Mais pourquoi me suis-je tu jusqu'ici ?
parce que je pensais que mon origine,
entachée d'une tare à tout jamais ineffaçable,
m'interdit de suspecter de ce fait, comme d'une vérité avérée,
le pays d'Israël, auquel je suis lié et veux rester lié.

Pourquoi ai-je attendu ce jour pour le dire,
vieilli, et de ma dernière encre :
La puissance atomique d'Israël menace
une paix du monde déjà fragile ?
parce qu'il faut dire, ce qui, dit demain, pourrait déjà l'être trop tard :
et aussi parce que nous - Allemands,
qui en avons bien assez comme cela sur la conscience -
pourrions fournir l'arme d'un crime prévisible,
raison pour laquelle aucun
des subterfuges habituels n'effacerait notre complicité.

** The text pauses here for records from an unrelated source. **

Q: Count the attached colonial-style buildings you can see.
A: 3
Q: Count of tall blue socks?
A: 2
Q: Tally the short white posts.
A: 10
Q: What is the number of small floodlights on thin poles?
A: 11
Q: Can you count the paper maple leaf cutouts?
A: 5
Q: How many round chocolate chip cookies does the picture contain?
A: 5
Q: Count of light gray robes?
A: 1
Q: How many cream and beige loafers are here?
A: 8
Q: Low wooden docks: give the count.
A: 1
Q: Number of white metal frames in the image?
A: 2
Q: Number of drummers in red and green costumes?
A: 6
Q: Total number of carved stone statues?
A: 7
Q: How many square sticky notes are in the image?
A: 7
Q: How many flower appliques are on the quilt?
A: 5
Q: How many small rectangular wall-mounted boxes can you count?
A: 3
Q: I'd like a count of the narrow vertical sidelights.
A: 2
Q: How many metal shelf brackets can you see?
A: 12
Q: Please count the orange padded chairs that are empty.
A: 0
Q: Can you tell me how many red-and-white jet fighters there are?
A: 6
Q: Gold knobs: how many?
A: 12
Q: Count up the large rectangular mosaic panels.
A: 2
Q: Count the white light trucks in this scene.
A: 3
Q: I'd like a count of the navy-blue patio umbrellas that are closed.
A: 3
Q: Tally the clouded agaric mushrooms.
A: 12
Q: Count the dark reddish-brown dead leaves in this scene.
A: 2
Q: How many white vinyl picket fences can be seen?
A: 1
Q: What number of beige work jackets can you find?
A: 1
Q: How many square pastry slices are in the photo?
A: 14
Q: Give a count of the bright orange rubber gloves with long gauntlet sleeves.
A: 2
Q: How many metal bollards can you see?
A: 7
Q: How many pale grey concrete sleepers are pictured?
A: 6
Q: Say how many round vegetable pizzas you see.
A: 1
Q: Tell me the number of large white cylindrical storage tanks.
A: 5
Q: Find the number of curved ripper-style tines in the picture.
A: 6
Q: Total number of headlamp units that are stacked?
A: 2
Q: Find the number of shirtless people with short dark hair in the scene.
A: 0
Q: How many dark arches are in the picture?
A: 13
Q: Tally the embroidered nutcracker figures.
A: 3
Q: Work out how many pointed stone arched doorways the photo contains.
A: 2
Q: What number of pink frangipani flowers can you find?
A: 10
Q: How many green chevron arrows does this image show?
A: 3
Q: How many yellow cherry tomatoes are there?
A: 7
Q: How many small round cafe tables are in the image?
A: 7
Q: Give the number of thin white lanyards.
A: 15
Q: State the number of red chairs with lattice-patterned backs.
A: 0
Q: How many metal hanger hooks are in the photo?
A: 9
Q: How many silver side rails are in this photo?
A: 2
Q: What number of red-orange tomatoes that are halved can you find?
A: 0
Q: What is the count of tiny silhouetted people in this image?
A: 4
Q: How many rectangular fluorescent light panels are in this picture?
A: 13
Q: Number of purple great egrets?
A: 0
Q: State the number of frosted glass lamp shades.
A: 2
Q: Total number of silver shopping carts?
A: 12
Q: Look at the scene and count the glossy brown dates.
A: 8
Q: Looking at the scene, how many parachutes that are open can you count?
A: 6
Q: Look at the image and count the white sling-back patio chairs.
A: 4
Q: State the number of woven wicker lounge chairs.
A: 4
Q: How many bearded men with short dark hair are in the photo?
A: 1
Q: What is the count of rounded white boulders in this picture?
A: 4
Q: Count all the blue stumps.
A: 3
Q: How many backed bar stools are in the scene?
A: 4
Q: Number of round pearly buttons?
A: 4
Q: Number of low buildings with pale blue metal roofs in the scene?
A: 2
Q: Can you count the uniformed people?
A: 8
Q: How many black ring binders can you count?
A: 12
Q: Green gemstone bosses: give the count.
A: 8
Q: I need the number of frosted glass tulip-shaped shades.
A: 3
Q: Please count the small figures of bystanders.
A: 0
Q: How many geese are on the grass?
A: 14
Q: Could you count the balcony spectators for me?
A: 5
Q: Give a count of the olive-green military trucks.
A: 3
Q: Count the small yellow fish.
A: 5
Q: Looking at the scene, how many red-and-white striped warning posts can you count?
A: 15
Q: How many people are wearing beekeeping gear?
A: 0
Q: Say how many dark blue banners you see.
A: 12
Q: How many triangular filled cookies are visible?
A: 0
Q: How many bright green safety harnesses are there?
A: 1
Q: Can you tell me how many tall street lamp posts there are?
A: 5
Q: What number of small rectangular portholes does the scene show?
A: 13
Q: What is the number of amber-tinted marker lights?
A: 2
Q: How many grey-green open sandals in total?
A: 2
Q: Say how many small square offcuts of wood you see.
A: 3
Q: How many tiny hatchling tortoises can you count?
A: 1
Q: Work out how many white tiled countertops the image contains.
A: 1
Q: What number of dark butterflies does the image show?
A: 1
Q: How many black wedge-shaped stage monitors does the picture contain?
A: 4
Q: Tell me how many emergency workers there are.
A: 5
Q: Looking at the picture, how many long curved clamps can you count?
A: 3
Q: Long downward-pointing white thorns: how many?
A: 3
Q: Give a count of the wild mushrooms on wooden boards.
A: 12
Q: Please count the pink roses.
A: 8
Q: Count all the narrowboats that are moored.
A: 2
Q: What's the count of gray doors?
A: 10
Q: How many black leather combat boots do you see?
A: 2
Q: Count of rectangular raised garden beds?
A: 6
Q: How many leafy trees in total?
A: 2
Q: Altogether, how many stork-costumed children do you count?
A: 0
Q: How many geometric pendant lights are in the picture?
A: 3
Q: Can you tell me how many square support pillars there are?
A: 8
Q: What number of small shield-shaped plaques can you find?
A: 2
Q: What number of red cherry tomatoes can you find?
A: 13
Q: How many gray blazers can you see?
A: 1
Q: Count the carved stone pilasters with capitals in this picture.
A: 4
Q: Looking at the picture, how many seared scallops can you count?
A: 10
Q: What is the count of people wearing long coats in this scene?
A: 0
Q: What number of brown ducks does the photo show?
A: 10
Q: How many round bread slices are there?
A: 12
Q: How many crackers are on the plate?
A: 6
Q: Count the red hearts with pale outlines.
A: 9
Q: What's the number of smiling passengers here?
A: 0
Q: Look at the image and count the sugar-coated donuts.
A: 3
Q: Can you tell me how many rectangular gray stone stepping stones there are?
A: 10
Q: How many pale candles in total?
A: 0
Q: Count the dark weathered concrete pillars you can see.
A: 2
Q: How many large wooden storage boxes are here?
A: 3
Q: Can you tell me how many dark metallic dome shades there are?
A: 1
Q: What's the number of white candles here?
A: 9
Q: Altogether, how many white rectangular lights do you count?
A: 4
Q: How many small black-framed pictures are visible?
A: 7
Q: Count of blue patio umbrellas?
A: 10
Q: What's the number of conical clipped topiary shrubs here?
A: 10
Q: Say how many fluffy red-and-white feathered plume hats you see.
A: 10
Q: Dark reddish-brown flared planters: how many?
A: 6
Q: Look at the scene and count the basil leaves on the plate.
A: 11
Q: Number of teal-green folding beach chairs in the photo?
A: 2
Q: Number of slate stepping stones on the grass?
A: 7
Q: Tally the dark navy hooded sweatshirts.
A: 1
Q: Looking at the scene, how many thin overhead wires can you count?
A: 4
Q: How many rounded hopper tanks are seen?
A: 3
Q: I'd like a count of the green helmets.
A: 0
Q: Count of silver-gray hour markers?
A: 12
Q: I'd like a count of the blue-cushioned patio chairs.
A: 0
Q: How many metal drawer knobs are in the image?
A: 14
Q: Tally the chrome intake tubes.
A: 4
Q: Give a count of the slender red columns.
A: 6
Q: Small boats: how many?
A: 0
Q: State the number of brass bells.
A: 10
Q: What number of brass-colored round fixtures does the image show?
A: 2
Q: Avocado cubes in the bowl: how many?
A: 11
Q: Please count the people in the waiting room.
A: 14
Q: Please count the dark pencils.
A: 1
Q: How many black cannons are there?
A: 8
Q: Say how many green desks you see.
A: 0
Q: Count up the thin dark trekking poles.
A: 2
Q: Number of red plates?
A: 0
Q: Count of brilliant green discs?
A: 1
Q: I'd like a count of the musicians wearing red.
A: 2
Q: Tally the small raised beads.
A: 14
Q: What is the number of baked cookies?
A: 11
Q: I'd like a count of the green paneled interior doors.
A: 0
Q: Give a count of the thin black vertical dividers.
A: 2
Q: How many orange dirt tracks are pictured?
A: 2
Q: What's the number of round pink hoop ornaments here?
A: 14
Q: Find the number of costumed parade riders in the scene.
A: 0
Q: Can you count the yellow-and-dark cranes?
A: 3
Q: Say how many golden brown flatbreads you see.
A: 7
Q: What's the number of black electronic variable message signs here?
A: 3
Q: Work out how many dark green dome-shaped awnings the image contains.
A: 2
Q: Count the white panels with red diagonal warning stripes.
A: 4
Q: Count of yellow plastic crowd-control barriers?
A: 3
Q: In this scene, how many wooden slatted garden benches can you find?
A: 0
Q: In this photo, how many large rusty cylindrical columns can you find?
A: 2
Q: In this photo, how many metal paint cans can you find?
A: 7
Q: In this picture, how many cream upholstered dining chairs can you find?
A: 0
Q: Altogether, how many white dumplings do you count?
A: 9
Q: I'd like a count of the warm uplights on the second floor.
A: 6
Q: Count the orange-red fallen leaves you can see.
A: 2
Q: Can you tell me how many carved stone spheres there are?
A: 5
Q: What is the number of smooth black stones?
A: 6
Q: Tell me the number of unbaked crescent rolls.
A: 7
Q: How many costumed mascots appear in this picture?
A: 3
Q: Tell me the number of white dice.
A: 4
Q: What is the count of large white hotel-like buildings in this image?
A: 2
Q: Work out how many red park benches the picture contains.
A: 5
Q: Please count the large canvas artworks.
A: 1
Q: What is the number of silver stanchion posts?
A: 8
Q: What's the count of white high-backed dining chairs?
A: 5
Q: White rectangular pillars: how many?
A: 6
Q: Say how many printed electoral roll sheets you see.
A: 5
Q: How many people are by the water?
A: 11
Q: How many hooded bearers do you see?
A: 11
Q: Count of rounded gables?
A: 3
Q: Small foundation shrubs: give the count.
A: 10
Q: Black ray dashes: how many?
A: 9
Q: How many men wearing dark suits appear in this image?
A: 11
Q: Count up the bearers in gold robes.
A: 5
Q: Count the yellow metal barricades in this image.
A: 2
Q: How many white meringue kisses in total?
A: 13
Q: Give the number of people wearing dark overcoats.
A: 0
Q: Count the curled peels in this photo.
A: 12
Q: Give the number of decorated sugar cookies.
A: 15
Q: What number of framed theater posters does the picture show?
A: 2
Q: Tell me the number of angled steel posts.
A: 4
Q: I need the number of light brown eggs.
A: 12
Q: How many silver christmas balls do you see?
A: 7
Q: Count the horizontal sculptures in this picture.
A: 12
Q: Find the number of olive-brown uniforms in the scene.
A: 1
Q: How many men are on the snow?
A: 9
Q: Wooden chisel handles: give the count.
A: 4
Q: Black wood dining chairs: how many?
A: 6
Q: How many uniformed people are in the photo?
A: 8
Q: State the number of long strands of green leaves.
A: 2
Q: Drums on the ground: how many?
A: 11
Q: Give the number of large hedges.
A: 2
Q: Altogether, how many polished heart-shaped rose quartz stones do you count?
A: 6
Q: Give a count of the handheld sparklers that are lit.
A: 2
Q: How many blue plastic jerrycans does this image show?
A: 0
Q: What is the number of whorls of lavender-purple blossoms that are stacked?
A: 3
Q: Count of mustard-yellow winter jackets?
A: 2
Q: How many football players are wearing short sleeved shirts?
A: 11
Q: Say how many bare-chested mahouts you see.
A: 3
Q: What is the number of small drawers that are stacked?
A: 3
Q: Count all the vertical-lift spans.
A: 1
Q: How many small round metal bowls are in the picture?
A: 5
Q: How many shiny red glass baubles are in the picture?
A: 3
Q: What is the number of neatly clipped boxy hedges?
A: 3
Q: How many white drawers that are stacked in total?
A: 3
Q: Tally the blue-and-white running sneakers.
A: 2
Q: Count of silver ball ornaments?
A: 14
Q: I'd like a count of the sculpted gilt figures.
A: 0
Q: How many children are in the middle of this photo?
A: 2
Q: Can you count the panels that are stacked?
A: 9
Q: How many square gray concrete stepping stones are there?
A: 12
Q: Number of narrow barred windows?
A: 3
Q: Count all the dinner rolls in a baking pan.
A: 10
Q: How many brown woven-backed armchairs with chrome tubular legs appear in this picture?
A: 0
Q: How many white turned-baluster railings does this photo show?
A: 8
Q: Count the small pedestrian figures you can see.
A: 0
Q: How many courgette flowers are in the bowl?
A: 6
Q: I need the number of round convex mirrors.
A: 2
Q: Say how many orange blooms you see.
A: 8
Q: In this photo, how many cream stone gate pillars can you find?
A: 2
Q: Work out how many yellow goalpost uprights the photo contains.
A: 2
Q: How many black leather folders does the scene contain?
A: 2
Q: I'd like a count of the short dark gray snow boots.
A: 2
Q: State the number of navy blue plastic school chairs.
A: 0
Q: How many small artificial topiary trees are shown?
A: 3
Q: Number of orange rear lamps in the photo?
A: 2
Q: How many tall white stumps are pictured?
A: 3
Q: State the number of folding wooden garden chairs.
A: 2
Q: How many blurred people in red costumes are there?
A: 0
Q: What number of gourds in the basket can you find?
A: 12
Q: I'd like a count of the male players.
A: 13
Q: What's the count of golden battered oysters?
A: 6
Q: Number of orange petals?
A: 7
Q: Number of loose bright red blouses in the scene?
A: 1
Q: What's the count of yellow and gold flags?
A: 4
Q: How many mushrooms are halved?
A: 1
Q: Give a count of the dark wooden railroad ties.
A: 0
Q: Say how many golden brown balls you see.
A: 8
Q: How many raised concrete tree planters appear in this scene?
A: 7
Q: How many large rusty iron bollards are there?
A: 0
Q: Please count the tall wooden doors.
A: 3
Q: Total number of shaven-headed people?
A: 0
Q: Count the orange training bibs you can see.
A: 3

Et admettons-le : je ne me tais plus,
parce que je suis las de l'hypocrisie de l'Occident ; il faut en outre espérer
que beaucoup puissent se libérer du silence,
et inviter aussi celui qui fait peser cette menace flagrante
à renoncer à la violence
qu'ils réclament pareillement
un contrôle permanent et sans entraves
du potentiel nucléaire israélien
et des installations nucléaires iraniennes
exercé par une instance internationale
et accepté par les gouvernements des deux pays.

C'est la seule manière dont nous puissions les aider
tous, Israéliens, Palestiniens,
plus encore, tous ceux qui, dans cette
région occupée par le délire
vivent côte à côte en ennemis
Et puis aussi, au bout du compte, nous aider nous-mêmes.